Nationwide Children’s Hospital clinicians like Lacy receive full responsibility for individual schools: they see children for counseling and serve as a resource for each school’s staff. Some Ohio school districts even train their bus drivers in trauma-informed practices so that they can intervene in problems without escalating kids’ dysregulation. Each county’s Alcohol, Drug, And Mental Health (ADAMH) board oversees the initiatives and gives grants to support programs such as PAX. Ohio’s economy still hasn’t recovered from the Great Recession: poverty remains rampant, and more than 50 percent of children in the state are considered economically disadvantaged. Ohio Ave Elementar
y qualifies as a high-poverty school. Some students are even homeless. Of the 331 total students, 86 percent are black, 7 percent are white, 5 percent are multiracial, and 2 percent are Hispanic.

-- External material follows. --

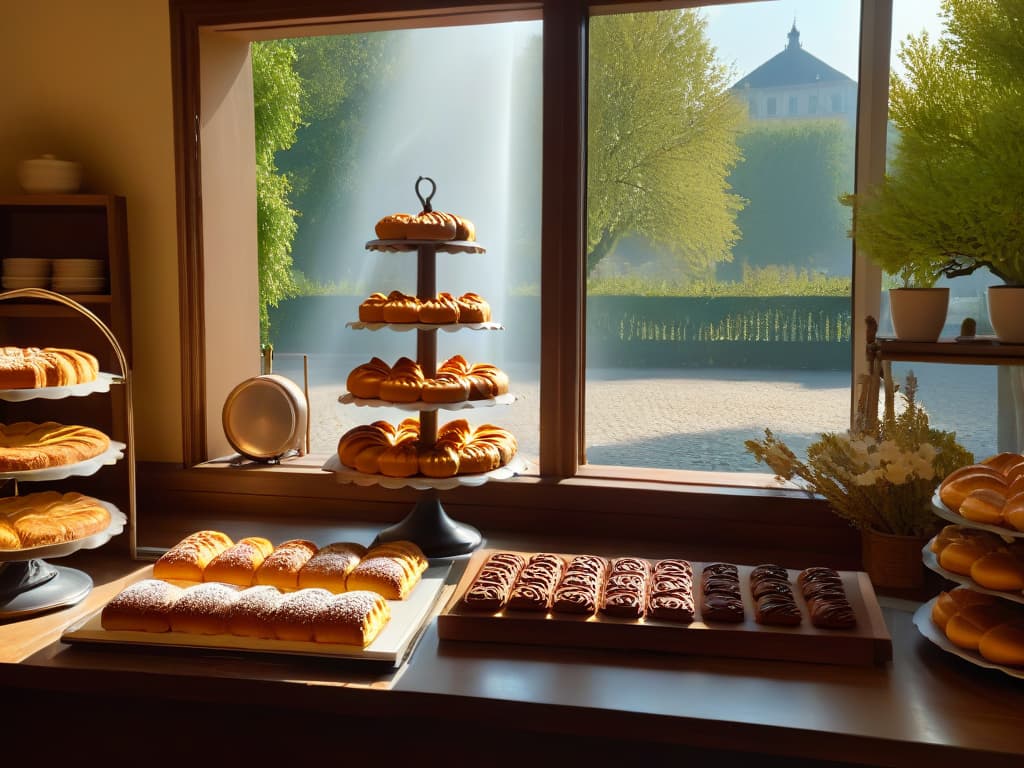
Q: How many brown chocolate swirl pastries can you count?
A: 8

“Being involved with the schools, this is an opportunity to get kids before they hit that school-to-prison pipeline. Our missions are to decrease the gap in the access to care and to remove non-academic barriers to academic success,” said Kamilah Twymon, clinical coordinator for Nationwide’s school-based services and community partnerships. “The schools recognize that sometimes kids bring a whole lot with them. Families, if they’re at the beginning of this journey, it’s very difficult to navigate the mental health system sometimes. Even if we can point them in the right direction, they’re already dealing with a lot. It helps.”

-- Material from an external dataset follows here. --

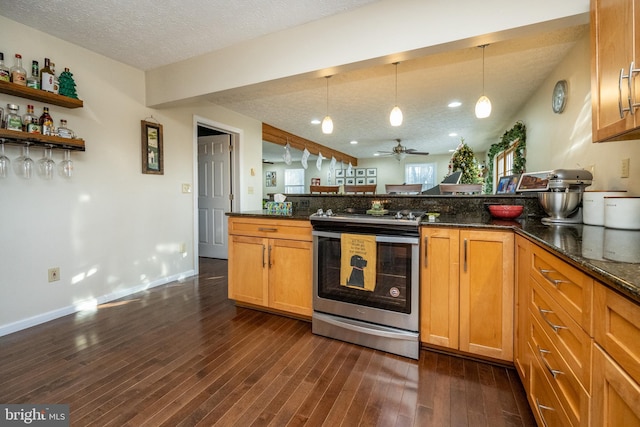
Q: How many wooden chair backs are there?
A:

Twymon grew up on the west side of Columbus, raised by a vigilant single mom. The few times Twymon started drifting off the rails—cutting school, getting mouthy—her mom wrenched her back. Her mother would take time off from work to go to the school, and she would contact Twymon’s friends’ parents so they could all supervise their girls better. “My mom was on it every single time. It was more than punishment. It was discussions and learning opportunities,” she said.

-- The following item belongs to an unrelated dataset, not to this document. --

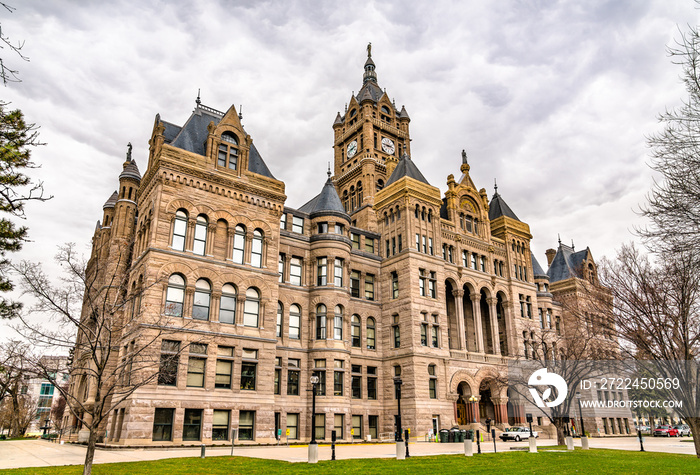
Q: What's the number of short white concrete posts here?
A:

Twymon’s three children—a sophomore in college and a junior and a freshman in high school—all went to Columbus city schools too, even after the family moved to the Pickerington suburb. “It’s a combination of my personal values and having a personal stake and claim. I’ve always been an advocate for underprivileged and marginalized populations,” she said. Immediately after getting her counseling license, she took a job keeping delinquent kids out of restrictive placement. She joined the Nationwide program hoping to catch the children earlier, to prevent some of the damage she saw in her clients. While her division doesn’t make money for the hospital, she’s proud of the money she knows is saved by interventions such as PAX—in lower utilization of Medicaid, fewer emergency department visits, less adult drug use, lower criminal involvement, and higher graduation rates. PAX even qualifies as preventative care under grants given to address the opioid crisis.